Goal of the exercise: Exact copy, no pictures: set down every entry below as written.

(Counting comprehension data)

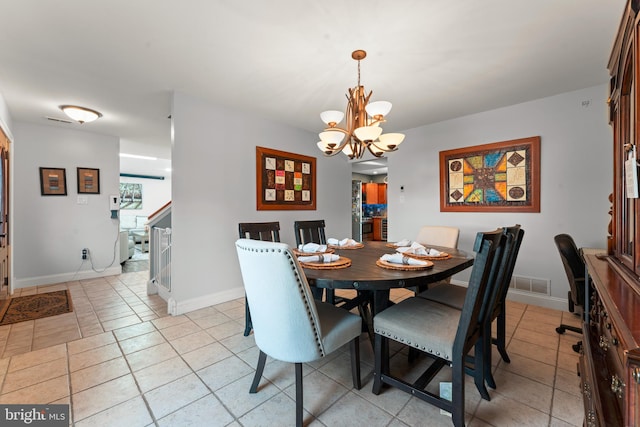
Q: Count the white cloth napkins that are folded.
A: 6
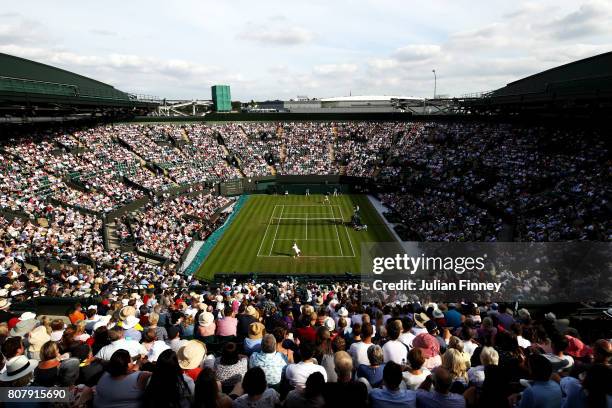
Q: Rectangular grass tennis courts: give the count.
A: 1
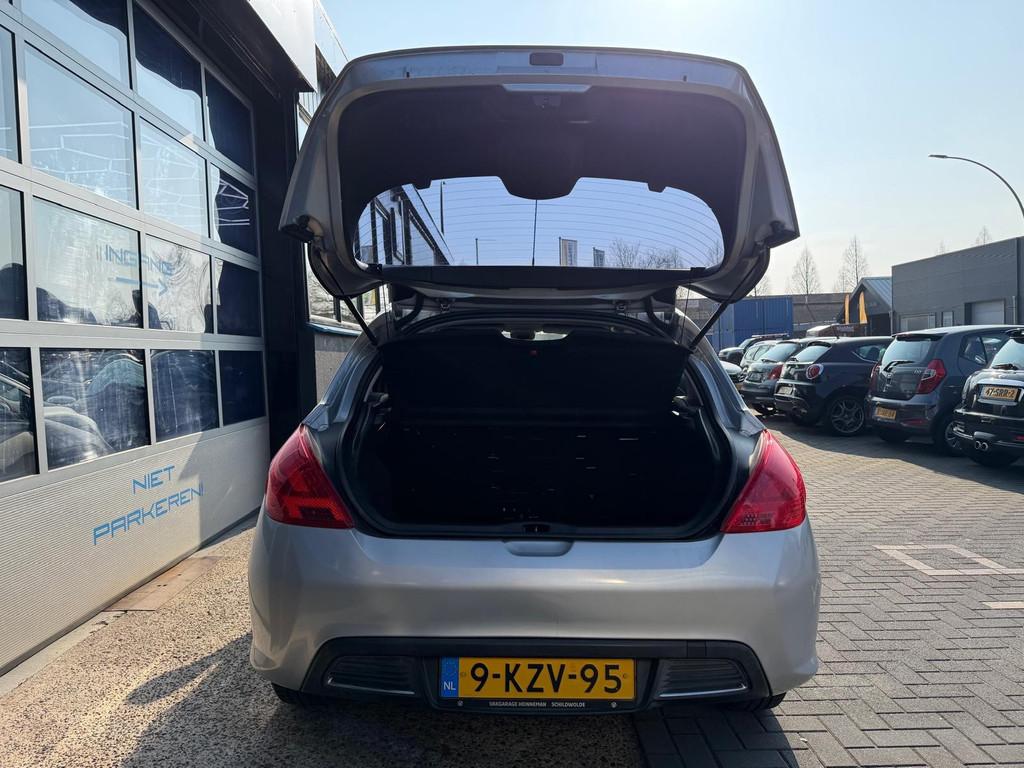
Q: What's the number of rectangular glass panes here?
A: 15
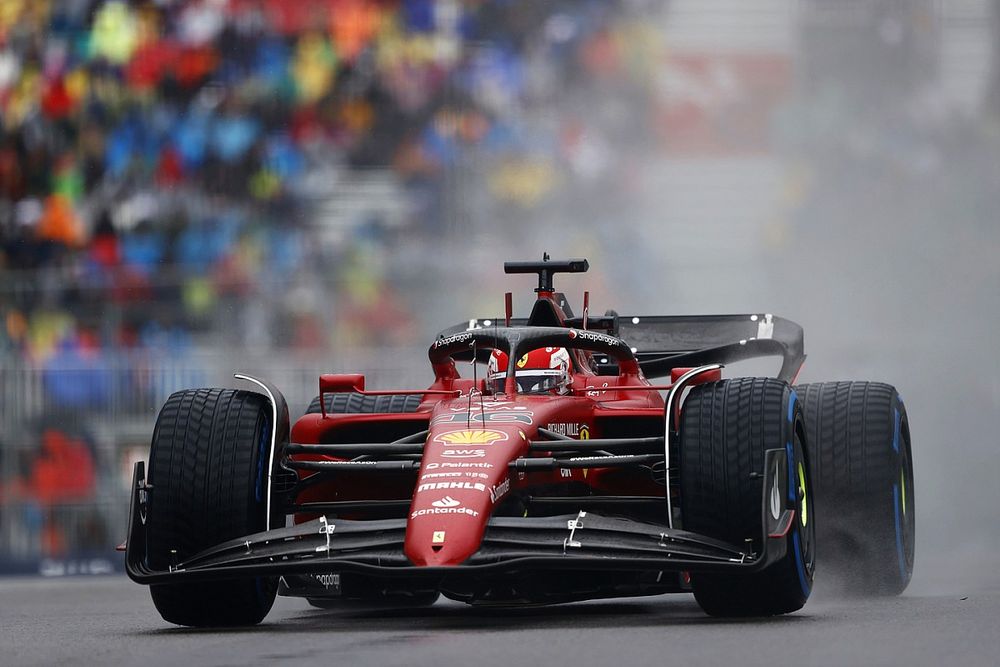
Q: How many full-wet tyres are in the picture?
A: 4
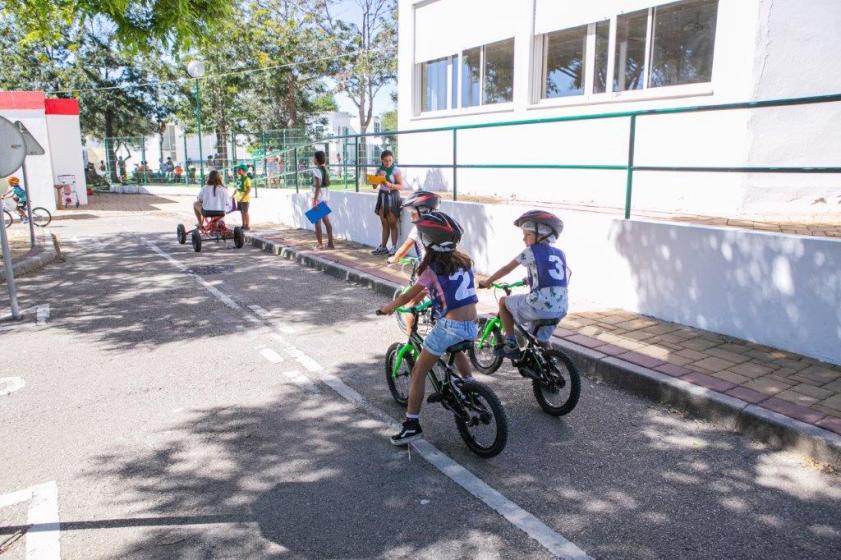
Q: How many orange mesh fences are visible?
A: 0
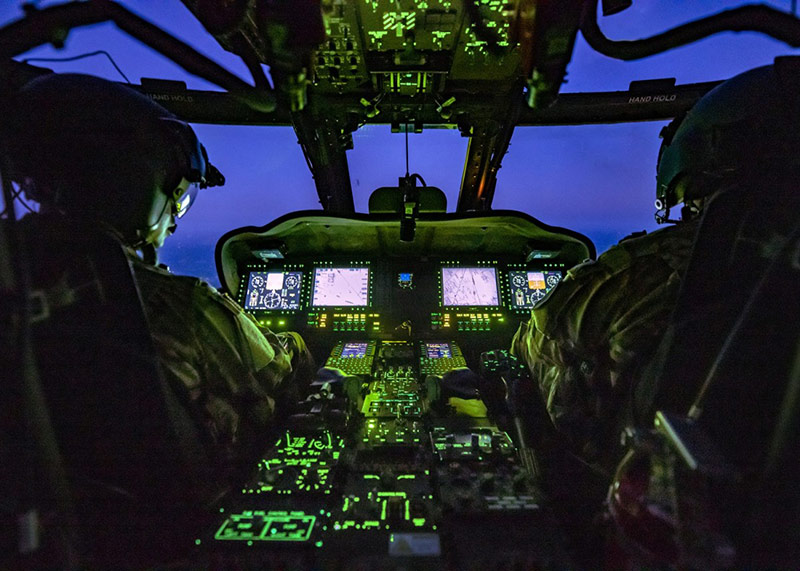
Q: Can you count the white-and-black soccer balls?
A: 0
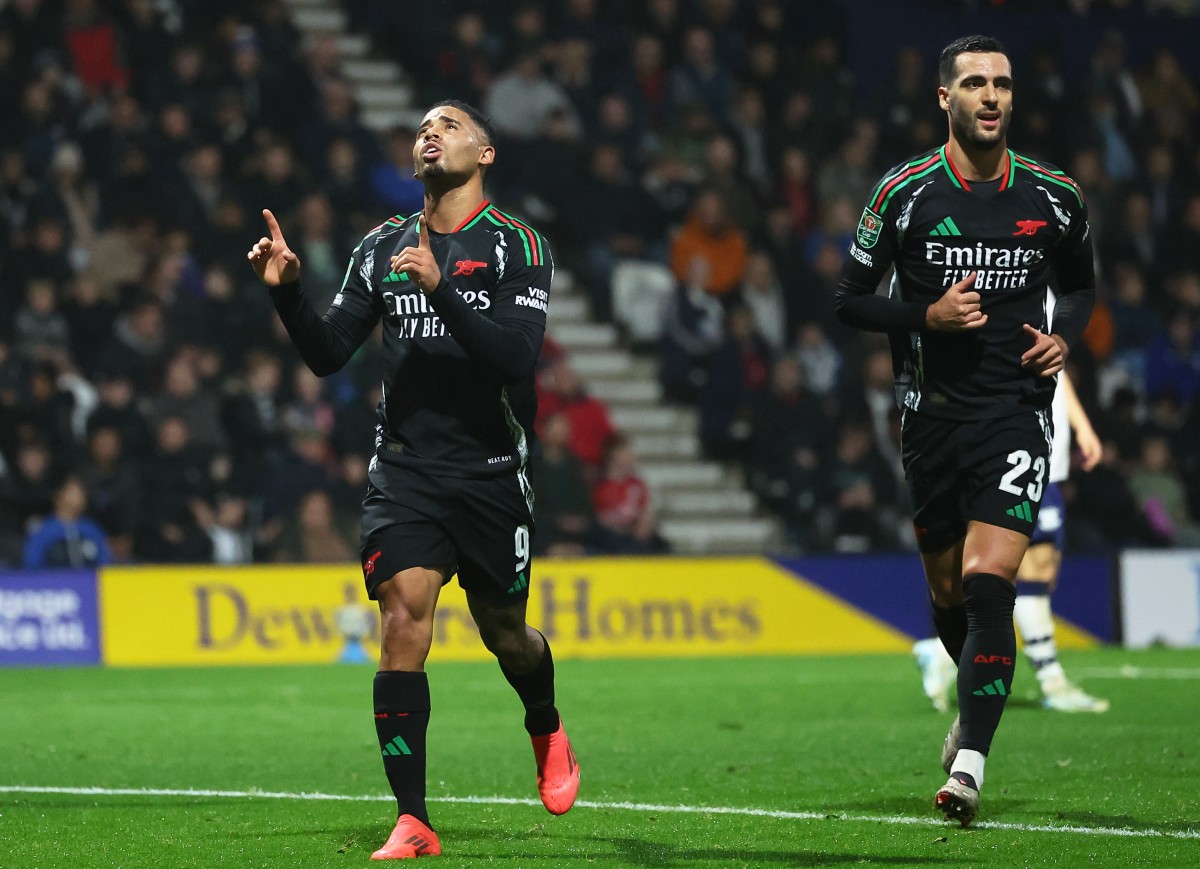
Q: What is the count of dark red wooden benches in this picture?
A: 0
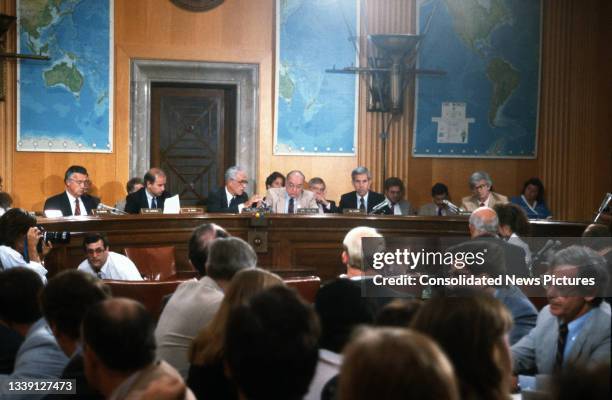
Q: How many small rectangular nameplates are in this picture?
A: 6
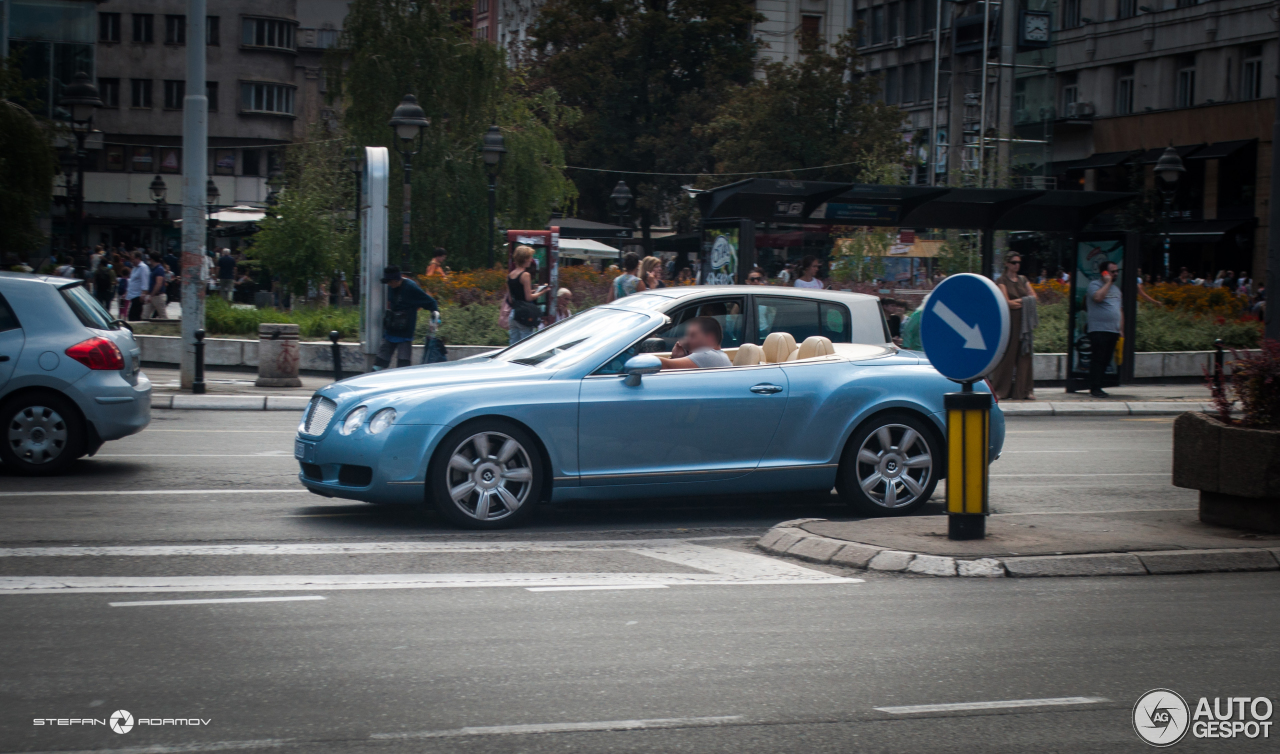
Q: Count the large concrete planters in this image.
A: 1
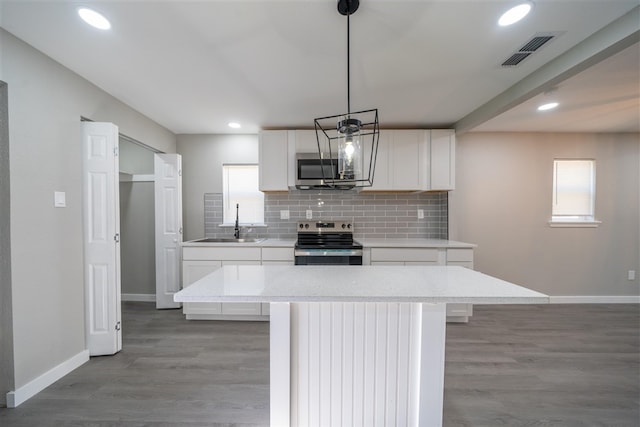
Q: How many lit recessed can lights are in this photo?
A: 4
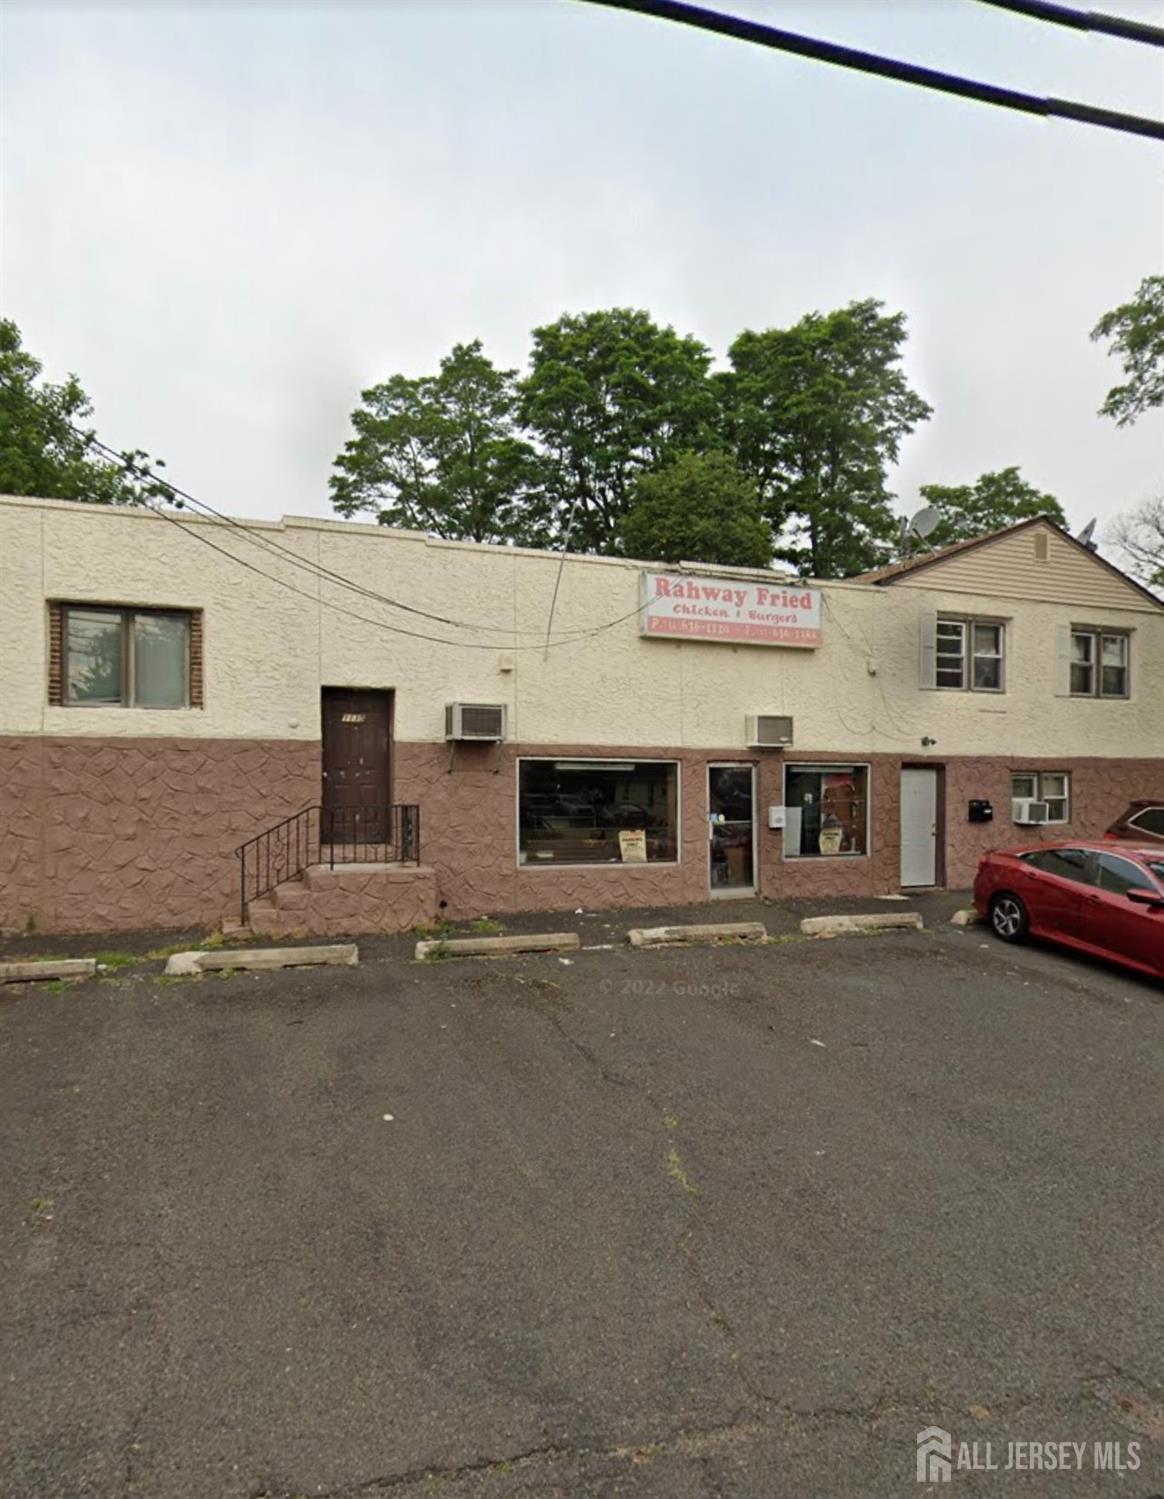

Output for this task:
Q: Count the white cloth napkins that are folded.
A: 6
Q: Rectangular grass tennis courts: give the count.
A: 1
Q: What's the number of rectangular glass panes here?
A: 15
Q: How many full-wet tyres are in the picture?
A: 4
Q: How many orange mesh fences are visible?
A: 0
Q: Can you count the white-and-black soccer balls?
A: 0
Q: What is the count of dark red wooden benches in this picture?
A: 0
Q: How many small rectangular nameplates are in this picture?
A: 6
Q: Count the large concrete planters in this image.
A: 1
Q: How many lit recessed can lights are in this photo?
A: 4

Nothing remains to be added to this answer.